● **WORK ORDER**: Pick the lines holding the string "number" out of the records and copy them.

● **RECORDS FOR PROCESSING**:
++++++++
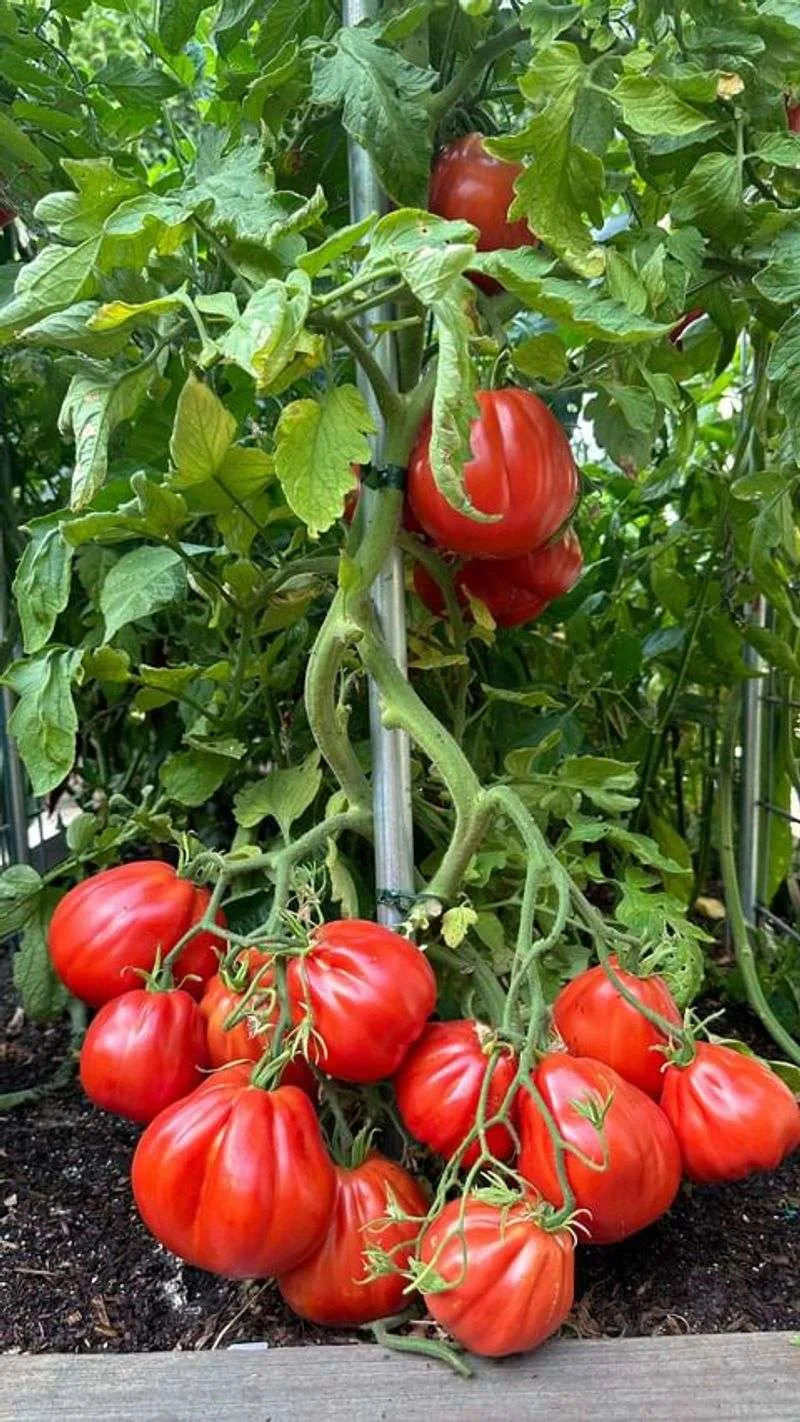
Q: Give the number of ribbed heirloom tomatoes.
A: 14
++++++++
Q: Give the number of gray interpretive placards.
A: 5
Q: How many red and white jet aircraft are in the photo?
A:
++++++++
● **RESPONSE TO THE TASK**:
Q: Give the number of ribbed heirloom tomatoes.
Q: Give the number of gray interpretive placards.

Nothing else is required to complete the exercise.